- **Source data**:
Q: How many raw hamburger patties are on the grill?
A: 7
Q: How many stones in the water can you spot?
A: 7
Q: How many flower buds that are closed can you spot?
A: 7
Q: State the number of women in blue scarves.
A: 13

---

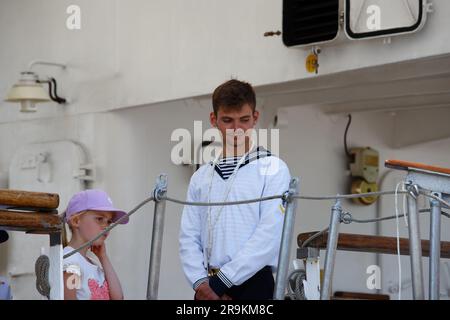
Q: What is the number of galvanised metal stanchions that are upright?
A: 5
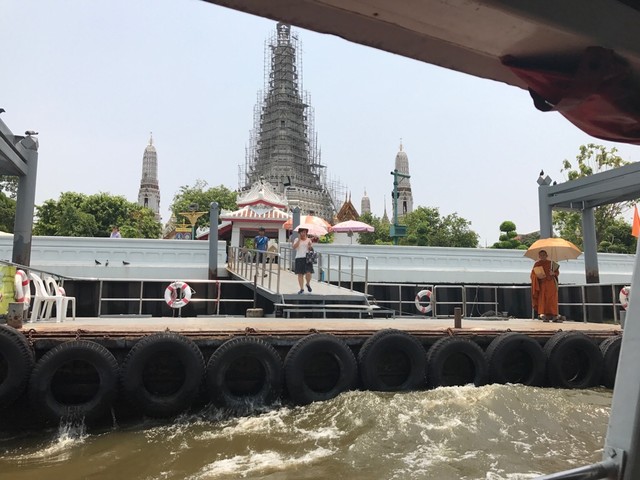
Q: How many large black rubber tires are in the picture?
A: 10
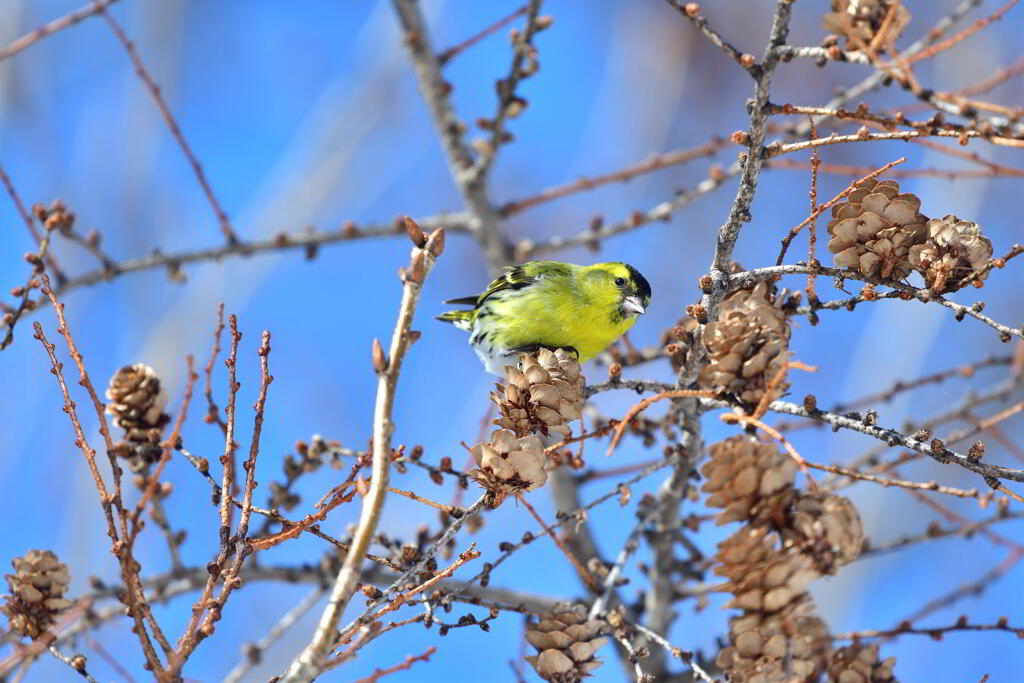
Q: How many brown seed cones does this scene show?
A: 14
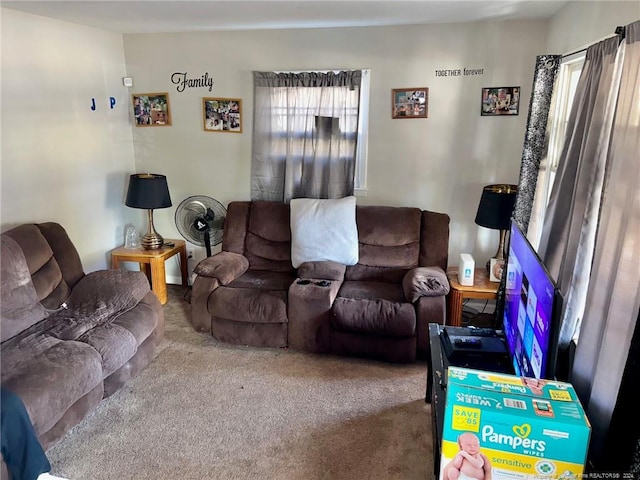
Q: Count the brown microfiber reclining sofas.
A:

- **Work to complete**: Filter the data above, keeping only lines that include the string "brown".

- **Exercise output**:
Q: How many brown seed cones does this scene show?
Q: Count the brown microfiber reclining sofas.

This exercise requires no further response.